> AVAILABLE DATA

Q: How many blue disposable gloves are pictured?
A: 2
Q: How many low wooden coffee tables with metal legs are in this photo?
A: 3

---

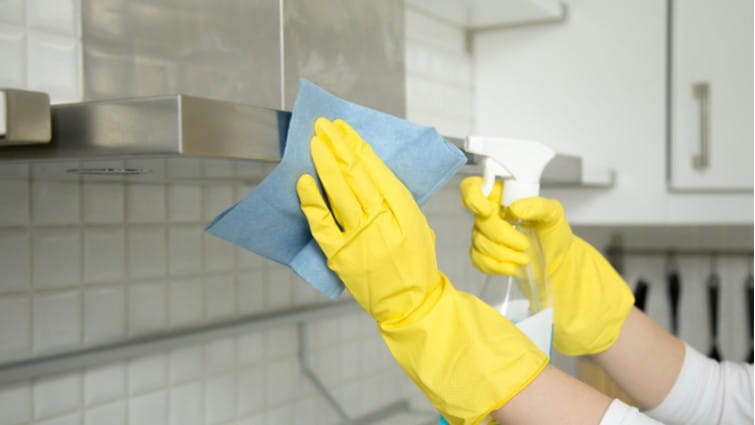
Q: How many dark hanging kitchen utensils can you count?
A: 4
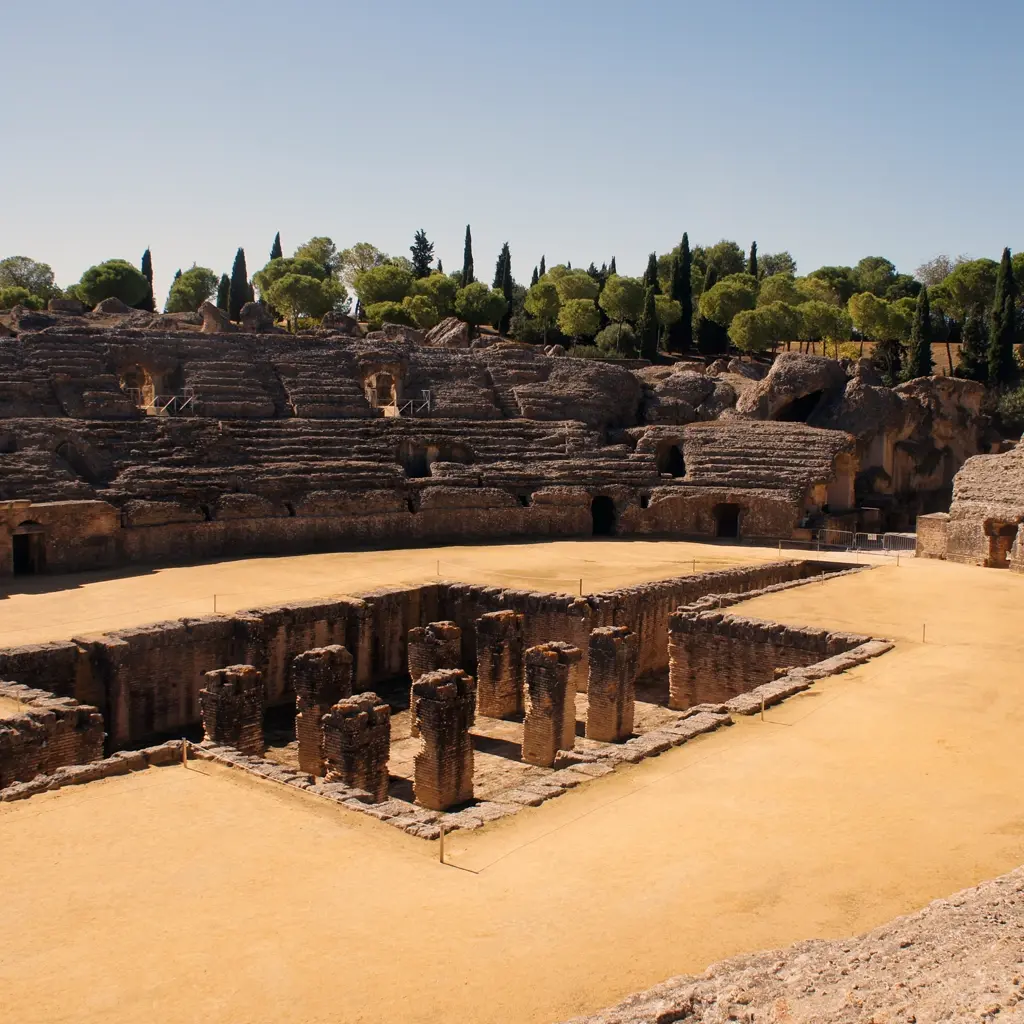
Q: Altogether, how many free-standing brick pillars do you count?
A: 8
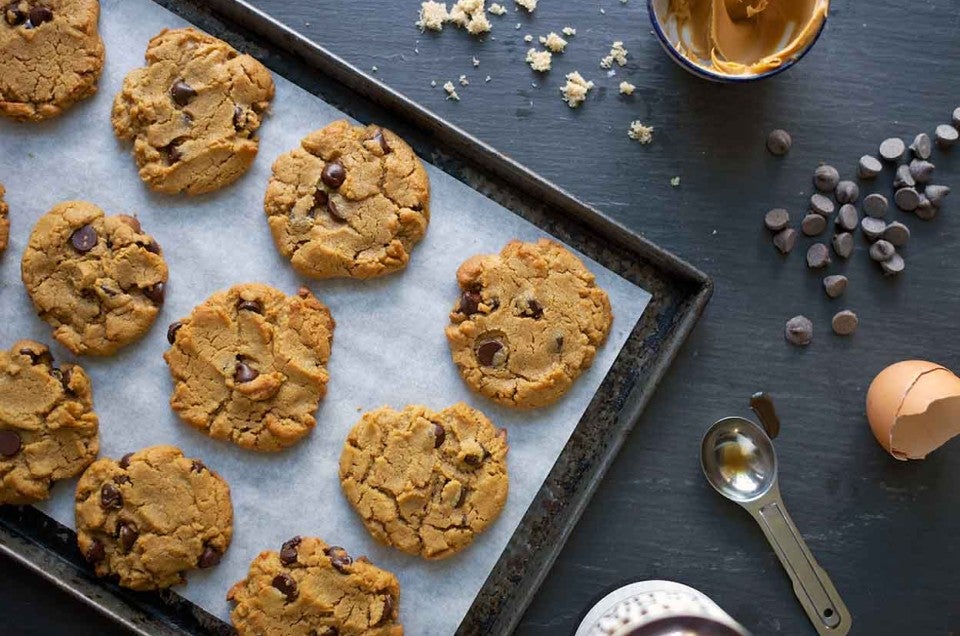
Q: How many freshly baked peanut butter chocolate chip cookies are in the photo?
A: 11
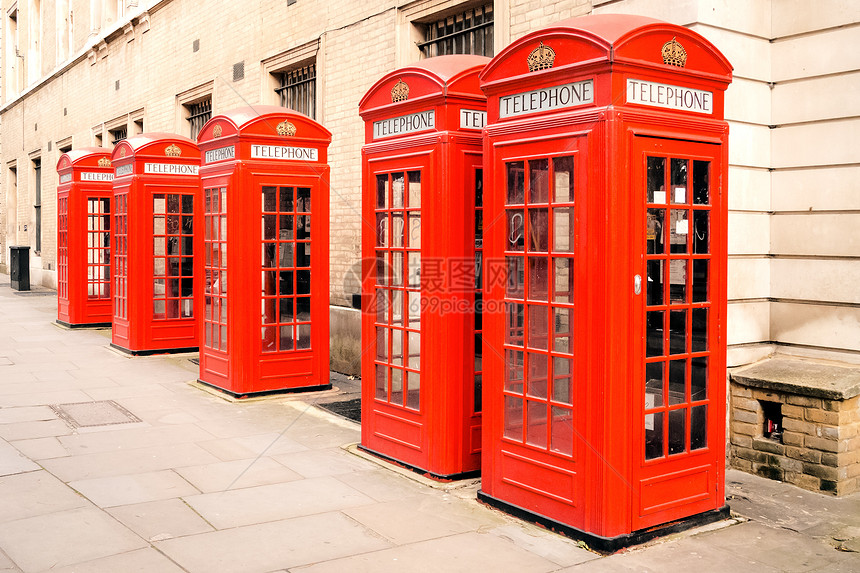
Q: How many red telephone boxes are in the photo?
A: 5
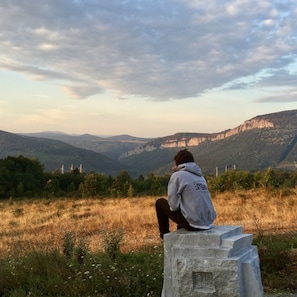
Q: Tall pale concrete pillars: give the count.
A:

--

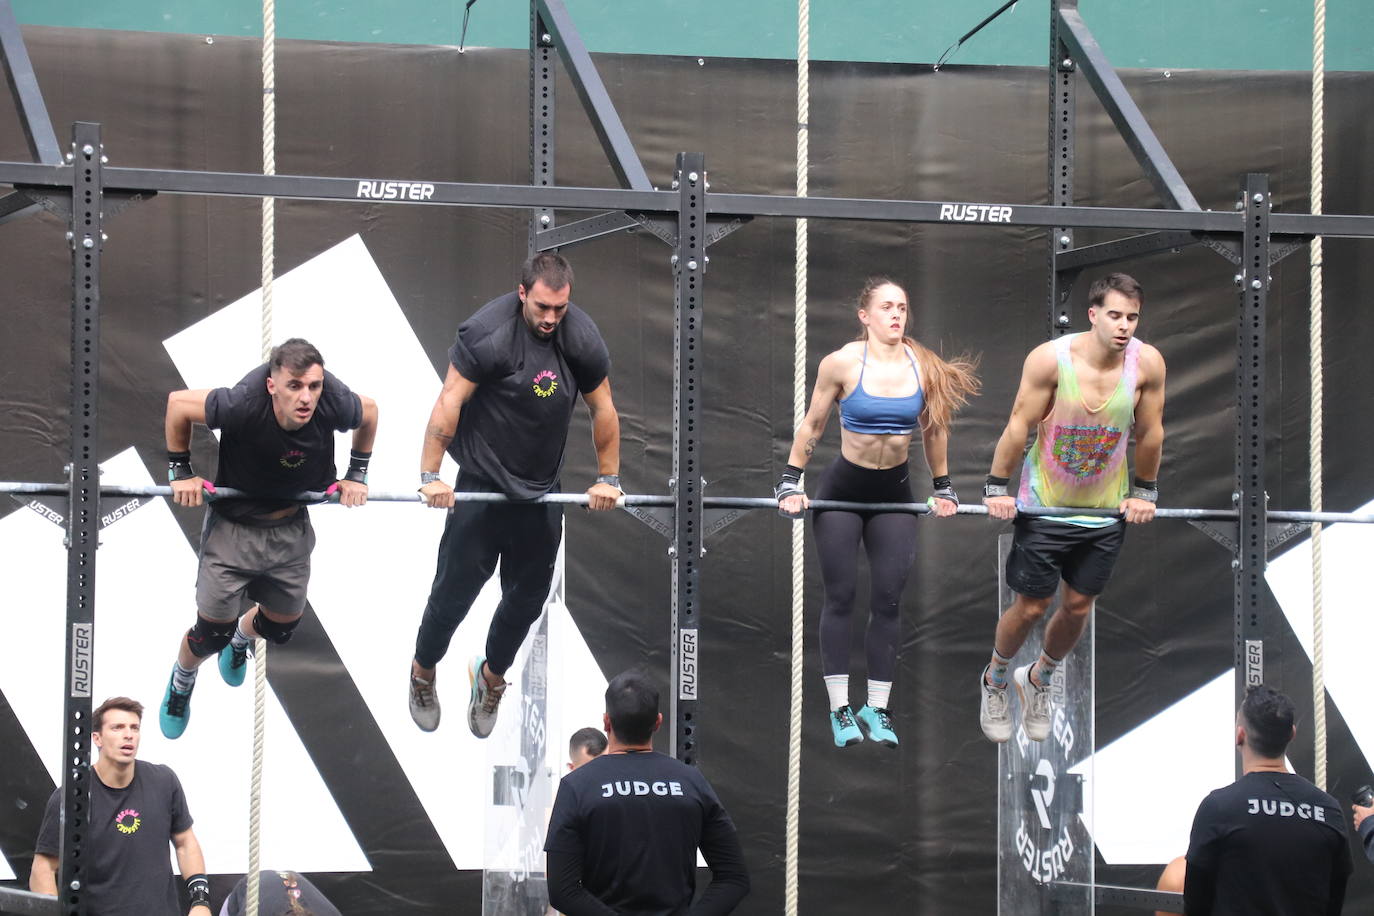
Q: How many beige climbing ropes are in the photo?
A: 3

> WHAT YOU ARE ASKED TO DO
Return each line of the records above in which the word "many" occurs.

> EXERCISE SOLUTION
Q: How many blue disposable gloves are pictured?
Q: How many low wooden coffee tables with metal legs are in this photo?
Q: How many dark hanging kitchen utensils can you count?
Q: Altogether, how many free-standing brick pillars do you count?
Q: How many freshly baked peanut butter chocolate chip cookies are in the photo?
Q: How many red telephone boxes are in the photo?
Q: How many beige climbing ropes are in the photo?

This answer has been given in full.